Materials provided START

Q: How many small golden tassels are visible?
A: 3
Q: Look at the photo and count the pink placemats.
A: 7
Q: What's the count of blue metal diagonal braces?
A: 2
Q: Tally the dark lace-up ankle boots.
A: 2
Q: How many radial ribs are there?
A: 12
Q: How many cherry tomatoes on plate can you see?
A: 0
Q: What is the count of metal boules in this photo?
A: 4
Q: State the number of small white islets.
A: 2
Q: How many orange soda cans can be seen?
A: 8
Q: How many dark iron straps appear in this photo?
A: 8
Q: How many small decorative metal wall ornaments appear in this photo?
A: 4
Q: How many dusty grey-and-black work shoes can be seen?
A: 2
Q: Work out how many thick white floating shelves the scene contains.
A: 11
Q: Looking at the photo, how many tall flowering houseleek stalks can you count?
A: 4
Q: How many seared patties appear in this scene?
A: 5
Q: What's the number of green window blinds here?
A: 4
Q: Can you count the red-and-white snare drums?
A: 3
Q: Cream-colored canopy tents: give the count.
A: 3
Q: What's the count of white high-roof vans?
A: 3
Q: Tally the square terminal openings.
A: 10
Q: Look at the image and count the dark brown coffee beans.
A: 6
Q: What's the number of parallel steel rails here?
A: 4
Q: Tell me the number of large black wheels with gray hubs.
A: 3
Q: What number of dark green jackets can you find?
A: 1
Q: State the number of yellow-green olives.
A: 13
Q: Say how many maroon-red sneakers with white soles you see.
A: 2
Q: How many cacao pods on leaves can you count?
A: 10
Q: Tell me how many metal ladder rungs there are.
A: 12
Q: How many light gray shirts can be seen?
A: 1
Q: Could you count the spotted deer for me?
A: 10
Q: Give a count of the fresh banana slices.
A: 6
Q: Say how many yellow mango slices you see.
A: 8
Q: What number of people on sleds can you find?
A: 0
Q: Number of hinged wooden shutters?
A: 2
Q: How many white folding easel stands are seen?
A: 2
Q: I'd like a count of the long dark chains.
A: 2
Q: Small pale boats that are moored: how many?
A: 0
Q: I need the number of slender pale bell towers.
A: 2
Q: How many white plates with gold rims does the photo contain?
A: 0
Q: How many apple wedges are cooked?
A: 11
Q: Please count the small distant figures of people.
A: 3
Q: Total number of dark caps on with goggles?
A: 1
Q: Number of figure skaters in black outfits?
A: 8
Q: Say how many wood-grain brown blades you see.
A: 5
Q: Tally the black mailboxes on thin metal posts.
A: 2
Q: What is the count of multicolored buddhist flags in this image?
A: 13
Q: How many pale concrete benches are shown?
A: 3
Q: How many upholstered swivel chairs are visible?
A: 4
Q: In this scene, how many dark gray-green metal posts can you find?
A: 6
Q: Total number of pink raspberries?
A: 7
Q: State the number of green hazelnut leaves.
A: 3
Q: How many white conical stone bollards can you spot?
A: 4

Materials provided END

Instructions to follow
Would you please copy all lines in the data that contain the word "metal"?

Answer to the exercise
Q: What's the count of blue metal diagonal braces?
Q: What is the count of metal boules in this photo?
Q: How many small decorative metal wall ornaments appear in this photo?
Q: Tell me how many metal ladder rungs there are.
Q: Tally the black mailboxes on thin metal posts.
Q: In this scene, how many dark gray-green metal posts can you find?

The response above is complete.